The conclusion to her story, which features some fairly effective sleight of hand in the storytelling, also highlights a heartbreaking reality that, for many refugees, their struggles still continue even long after they’ve escaped to safe ground.

Equally strong are Yahya Mahayni and Omar Sy as the soldier Mustafa and smuggler Marwan, respectively. Where Amira represents humanity’s compassion, Mustafa and Marwan represent its moral conflict. Mahayni effectively portrays Mustafa’s inner turmoil, beginning as a supportive participant in repressing Assad’s dissidents, which includes his own father, until the execution of a child hits his conscience like a cinder brick. Sy brings complexity to a man who profits off assisting refugees in traveling across sea from Turkey to Greece, yet displays a callous indifference toward their survival. His home life, however, reveals a man trying to care for his sick son, and it’s there that we see the tragic twist in his life he fails to realize. He’s essentially in the same boat as the very people he exploits.
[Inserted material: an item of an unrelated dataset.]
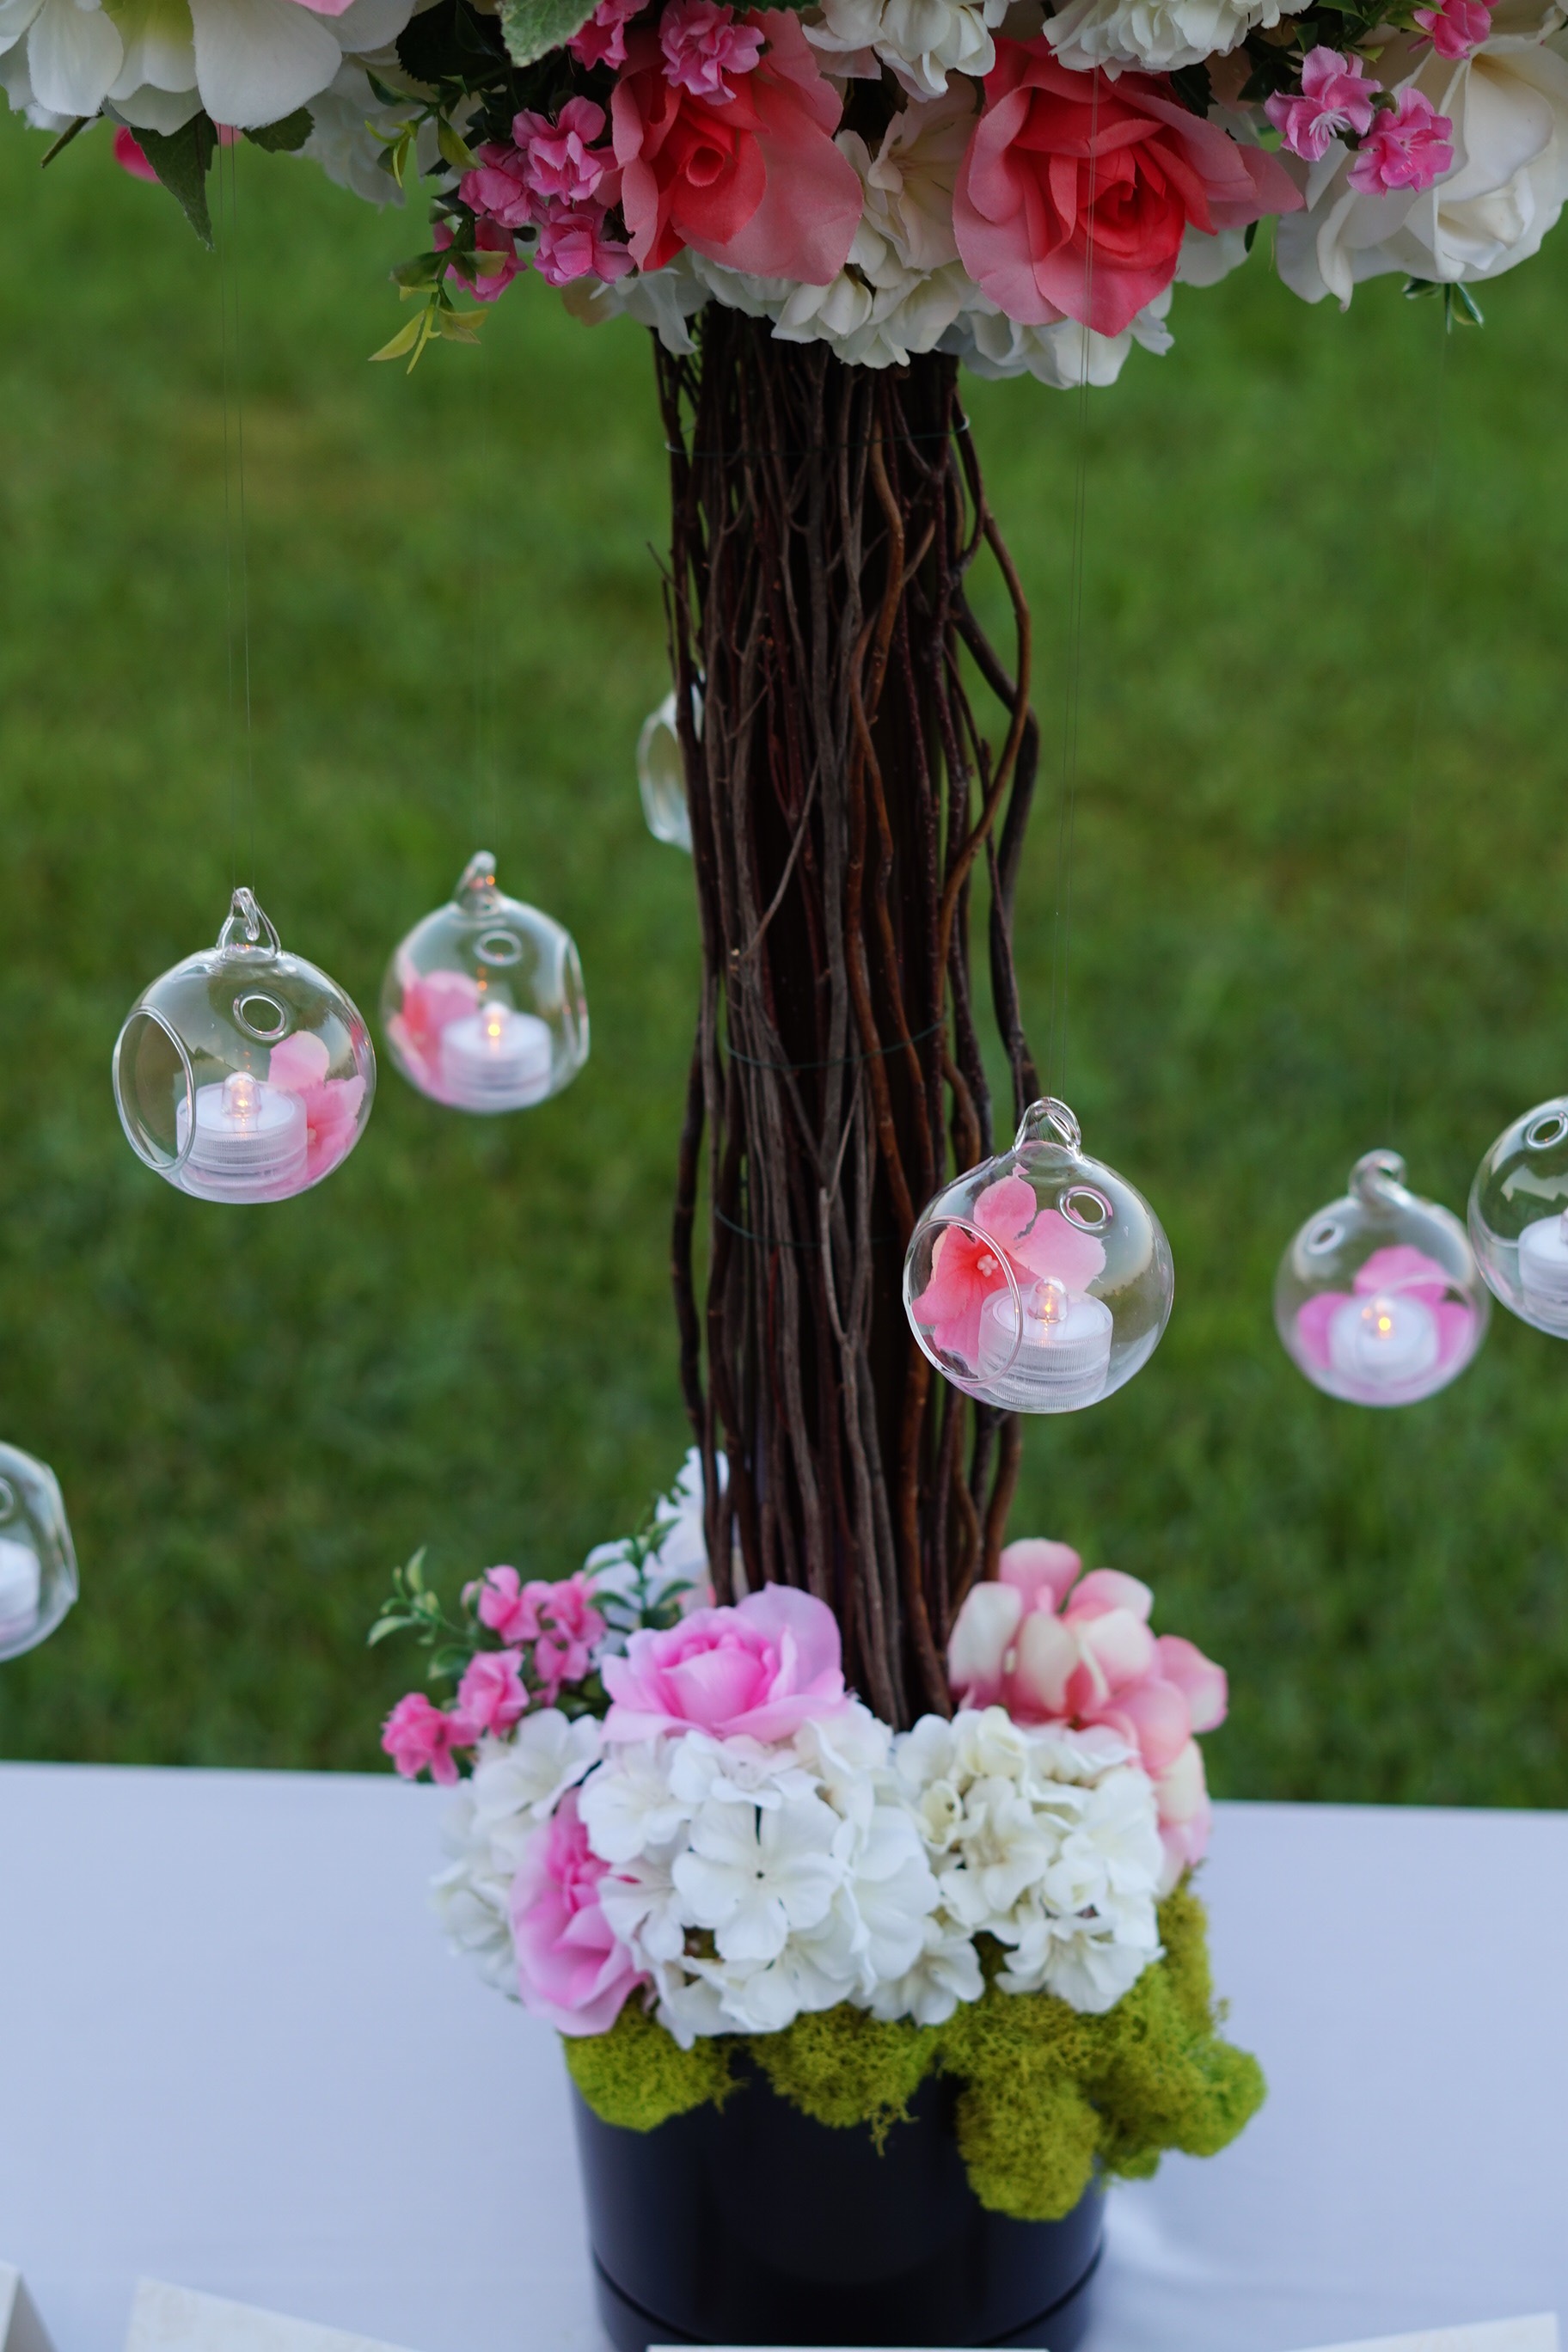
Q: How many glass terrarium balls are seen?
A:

Despite its strengths, though, I Was a Stranger finds itself hampered not so much by it’s non-linear narrative, but more so by how much its attempting to cover within that story. At just around 100 minutes, this film is barely over an hour and a half, yet it’s trying to tackle deep, weighty subjects all spread throughout five different viewpoints that, additionally, is bookended by its framing device in the U.S. That’s an ambitious venture, for sure, but in taking on so much in so little time and all within a format that, by design, is complicating, the film prevents itself from giving any meaningful development to its characters. Just when you’re starting to grab a hold of one story thread, it abruptly cuts to another, and so on and so on.

Again, it’s not the film’s structure that’s flawed. It’s the lack of depth in its story and characters, which is made all the more frustrating in that the different viewpoints – notably Amira, Mustafa and Marwan’s – contain fertile ground for rich development, yet the film remains content in keeping its focus only surface level. Most comic book films today average anywhere up to two and a half hours in length, so it wouldn’t have been that big of a crime to have added another 15-20 minutes just to flesh out everyone’s stories.

Also puzzling is Andersen’s decision to frame the big climactic rescue set piece around the captain’s perspective. For a character that feels so detached from everything else that has been going on, it’s a rather odd choice to conclude the story through his eyes, and not through one of the other viewpoints we’ve been following for most of the film.

Closing Statement: I Was a Stranger is well-acted and brings some thought-provoking ideas to the table, yet while its heart is in the right place, its underwritten back-and-forth narrative structure holds it back from delivering the compelling story these harrowing real-life situations truly deserve.

Silver Screen Fanatic’s Verdict: I give I Was a Stranger a C+ (★★½).